**EXERCISE:**
Transcribe all of the data exactly. Images stay out.

(Data extracted from a collection)

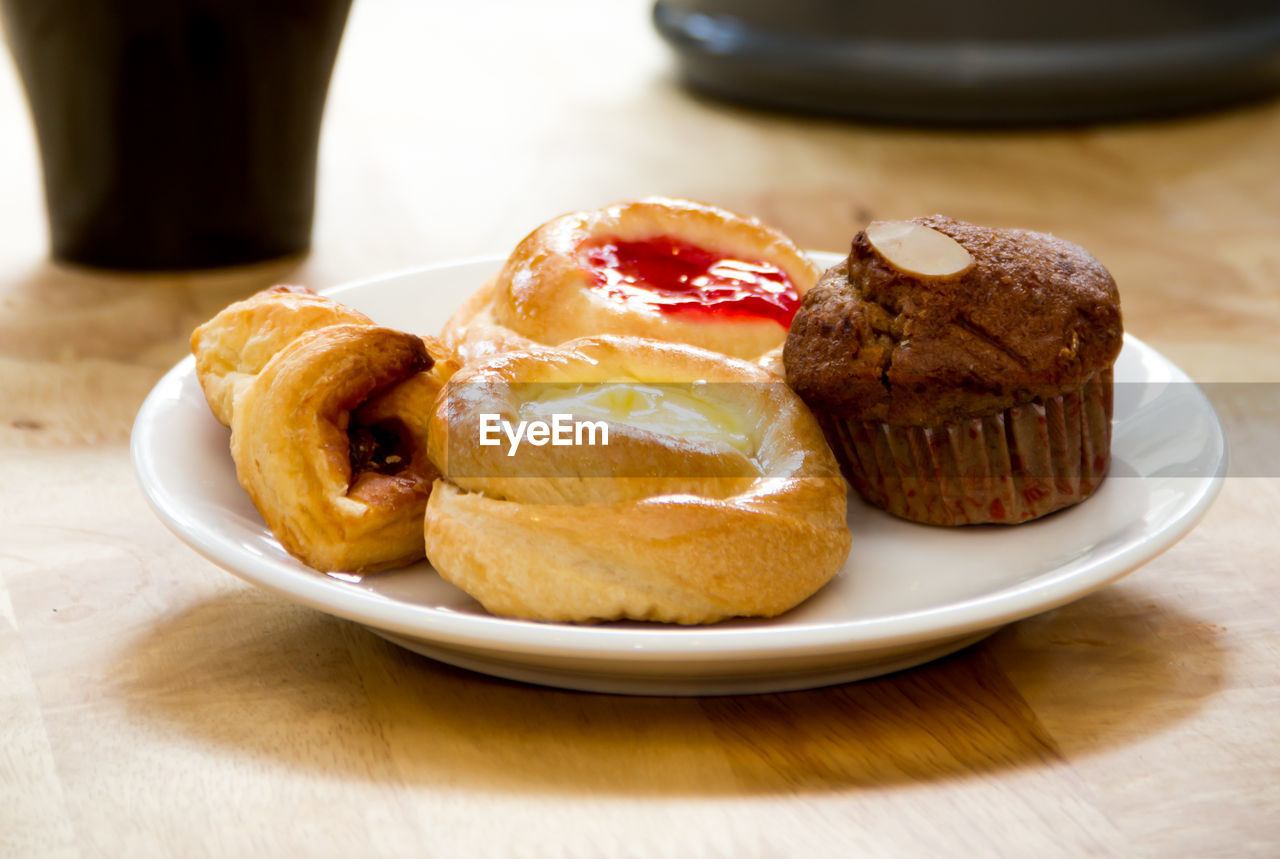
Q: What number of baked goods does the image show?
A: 4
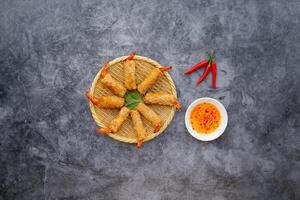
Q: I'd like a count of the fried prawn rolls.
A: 8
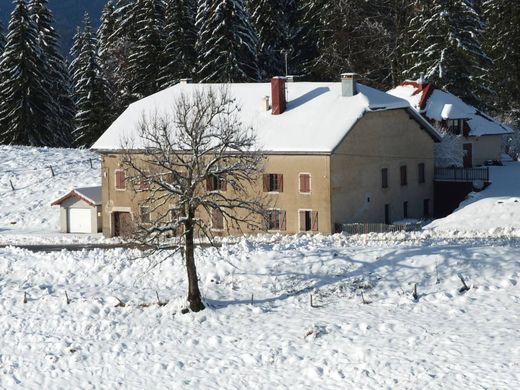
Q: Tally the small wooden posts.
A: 12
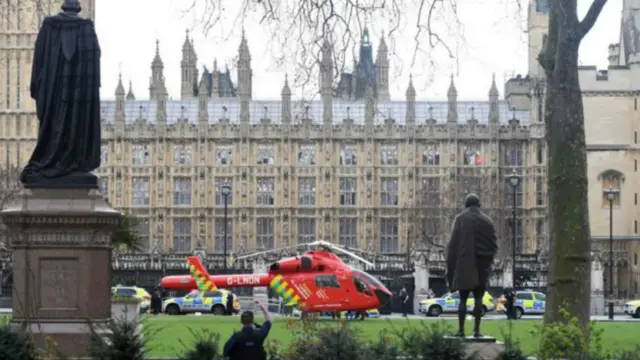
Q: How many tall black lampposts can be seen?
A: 3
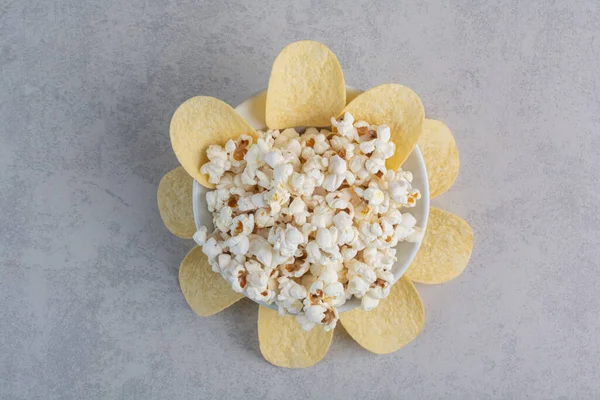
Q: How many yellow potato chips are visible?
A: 9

**RESPONSE TO THE TASK:**
Q: What number of baked goods does the image show?
A: 4
Q: I'd like a count of the fried prawn rolls.
A: 8
Q: Tally the small wooden posts.
A: 12
Q: How many tall black lampposts can be seen?
A: 3
Q: How many yellow potato chips are visible?
A: 9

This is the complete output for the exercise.